No hay por qué dudar de la autenticidad de muchas actitudes religiosas, ni de la sinceridad del corazón del creyente que ora bajo la influencia del Espíritu Santo, pero sí que es conveniente proclamar que existe el peligro de que extraviemos nuestros caminos
Por ello, es importante señalar y resaltar que
el creador que fue capaz de dar la vida de su Hijo por la humanidad, considera más sagrada la vida del hombre que todos los actos religiosos juntos. El ser humano tiene más valor para Dios que todos los tiempos de oración, alabanza, ceremonias, lugares o utensilios de culto.
Primero el hombre, después lo demás. Por tanto, el único criterio para discernir verdaderamente si nuestro culto y nuestra adoración nos “religan” de verdad a Dios, es que nos comportemos como hermanos ya que nuestra responsabilidad ante el Señor se juega en el terreno de este mundo, en el esfuerzo para que venga su reino y se cumpla su voluntad en la tierra como en el cielo.
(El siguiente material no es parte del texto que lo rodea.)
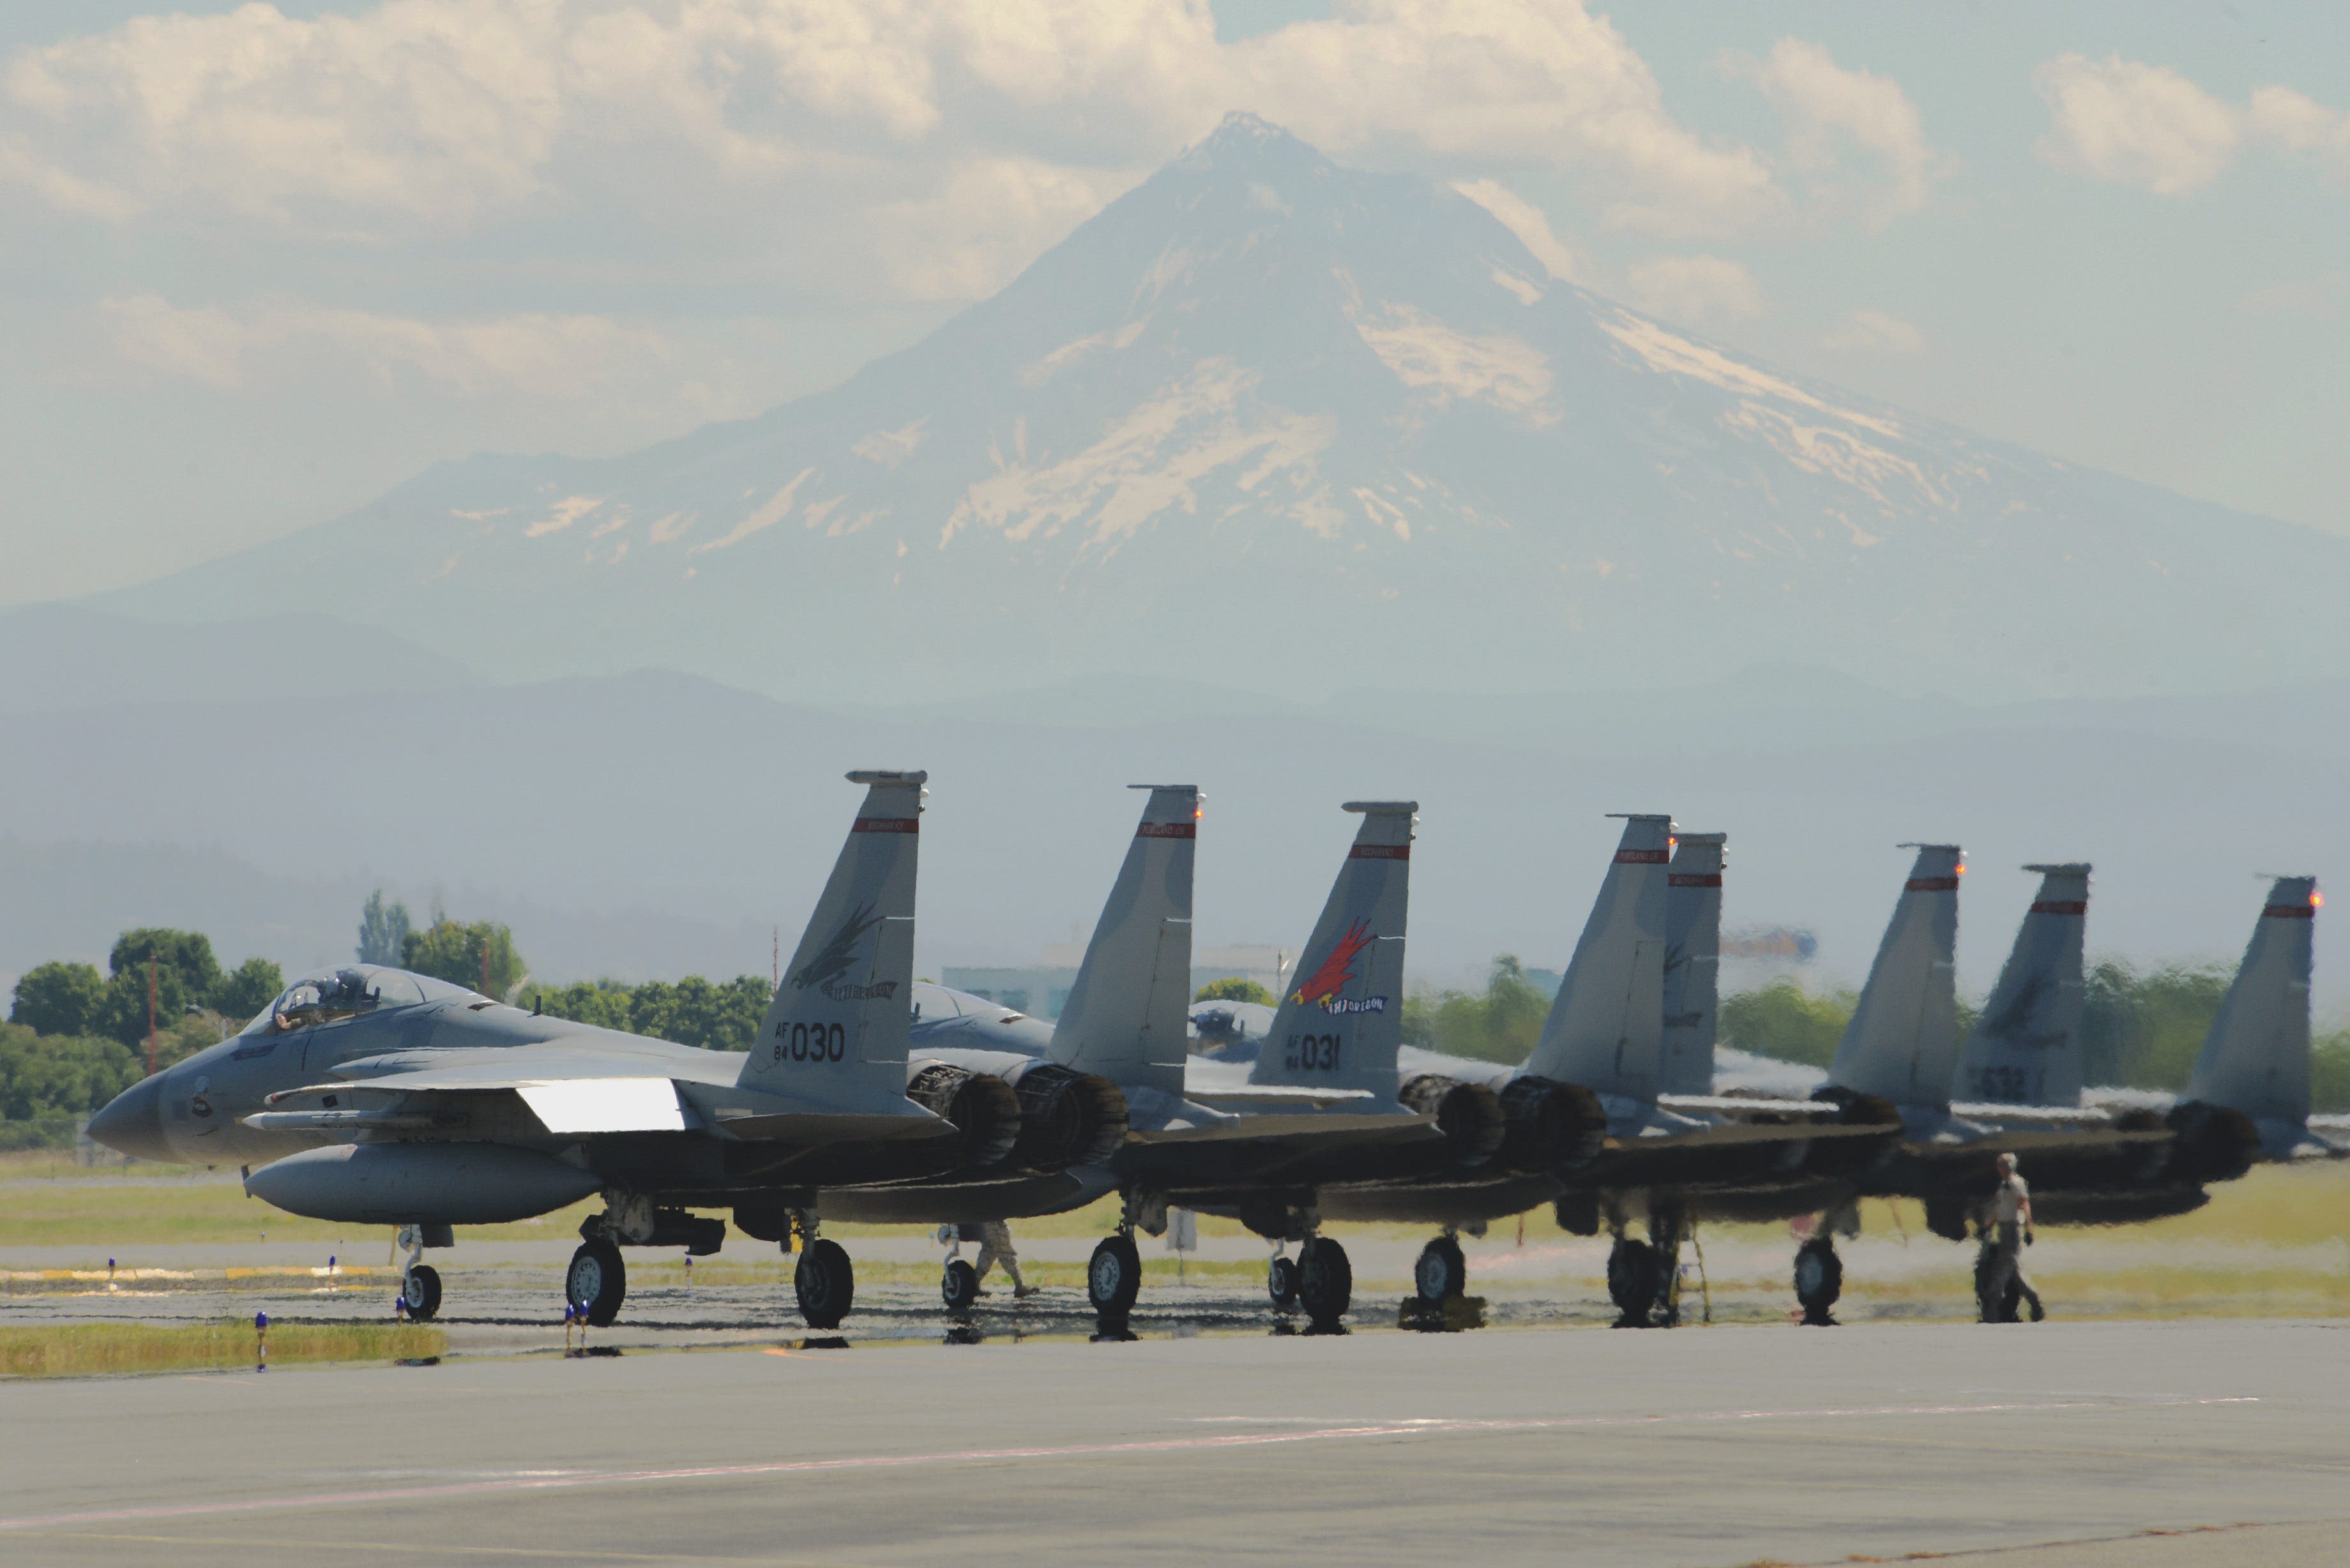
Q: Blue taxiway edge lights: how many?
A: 7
Cuando el Señor Jesús respondió a la mujer samaritana que a Dios se le puede adorar en cualquier lugar de la tierra, con tal de que se le adore “en espíritu y en verdad” porque “Dios es Espíritu” (Jn. 4:24), no le estaba insinuando que para poder adorarle tenía que practicar una especie de misticismo que le elevara espiritualmente hasta el séptimo cielo o que tenía que entrar en un trance como si fuera una médium espiritista intentando conectar con el más allá.
No, nada de eso.
Al decir que Dios es Espíritu, el evangelista Juan estaba afirmando que en el creador se da el dinamismo del amor que ha creado al ser humano y sigue actuando en el resto de la creación. El Padre comunica su vida a toda criatura por medio de ese amor que lo caracteriza. Por tanto, decir que Dios es Espíritu significa afirmar que el amor procede de Dios y que Dios es amor.
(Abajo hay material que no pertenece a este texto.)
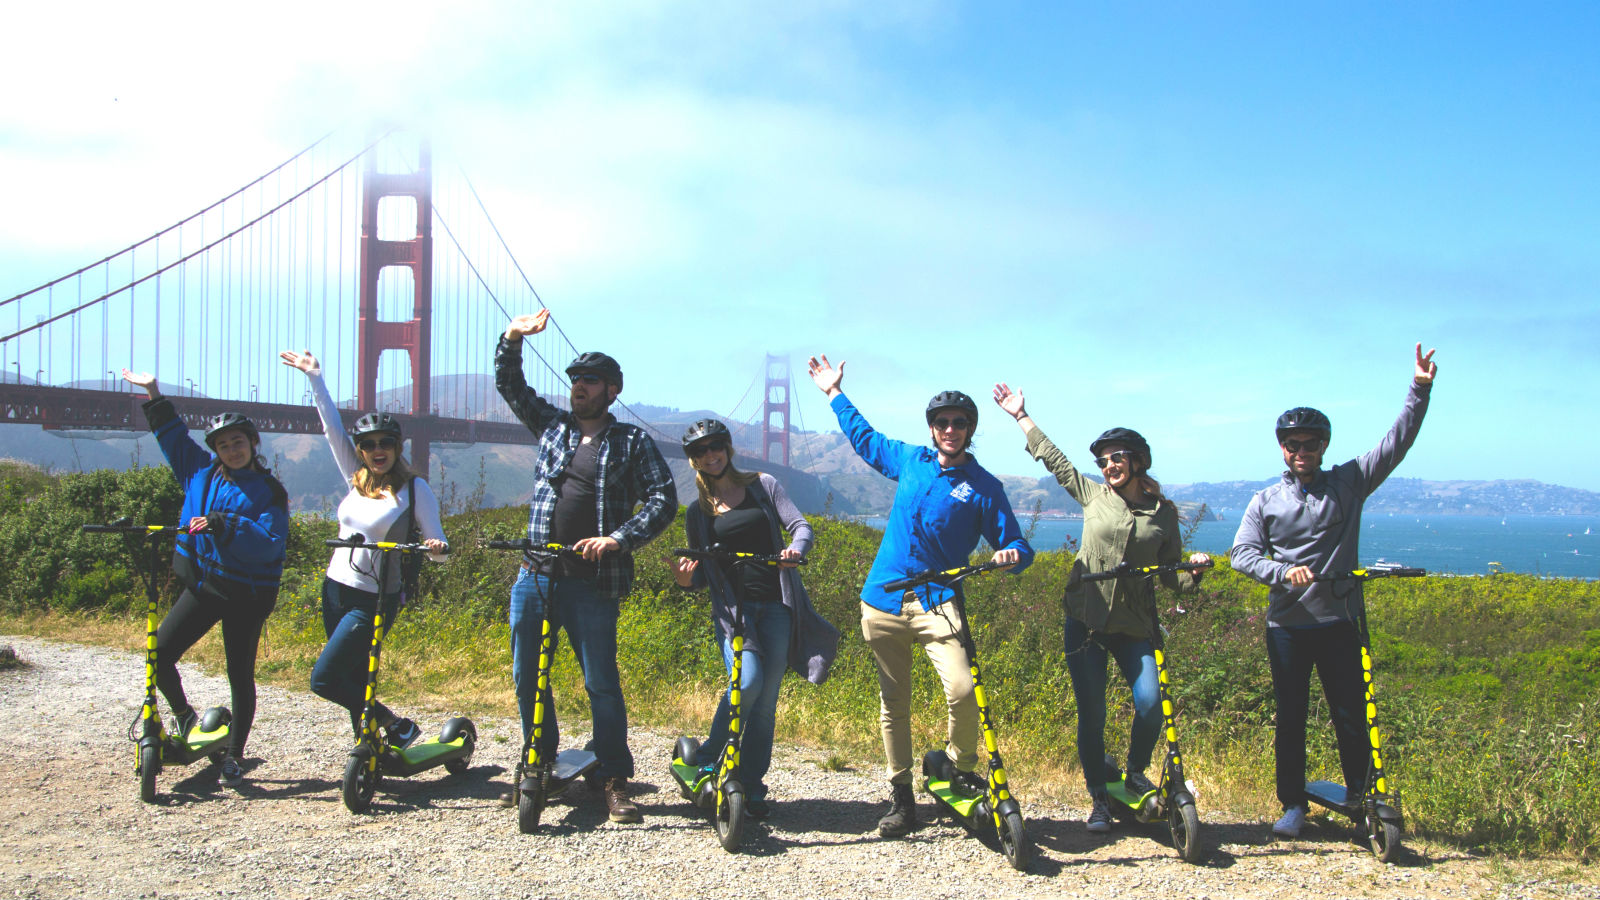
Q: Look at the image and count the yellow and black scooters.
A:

Por eso cuando el ser humano ama de verdad a sus semejantes se transforma en espíritu porque
“es nacido del Espíritu” (
Jn. 3:6) y se hace semejante a Dios mismo tomando parte de su plenitud (
Jn. 1:16). De manera que el culto a Dios deja de ser vertical e individual porque el Espíritu de Dios está presente en todos los hombres que le aman y aman a su prójimo. Este es el único y verdadero culto que el Padre desea que se le tribute, el culto del amor.
El culto antiguo exigía del ser humano continuos sacrificios de animales y bienes materiales, así como una humillación constante del hombre frente a Dios. Había una gran distancia que separaba a las criaturas del creador. Sin embargo, el nuevo culto que Jesucristo hizo posible dejó de humillar al hombre y empezó a elevarlo acercándolo cada vez más a Dios y haciéndolo muy semejante al Padre.
Ya no había que llamarle
“Señor de los ejércitos”, sino papá (abba) porque se trataba de un padre amoroso.
Por tanto,
Dios ya no quiere cultos como los de la antigua alianza con sacrificios y ofrendas de animales, ni siquiera quiere sacrificios personales, golpes de pecho, derramamiento de lágrimas o promesas difíciles de cumplir. Dios no quiere más sangre animal o humana. Él no espera dones, sino comunicación sincera, amor y responsabilidad por parte del hombre. Su gloria consiste en dar vida y desplegar así el dinamismo del amor.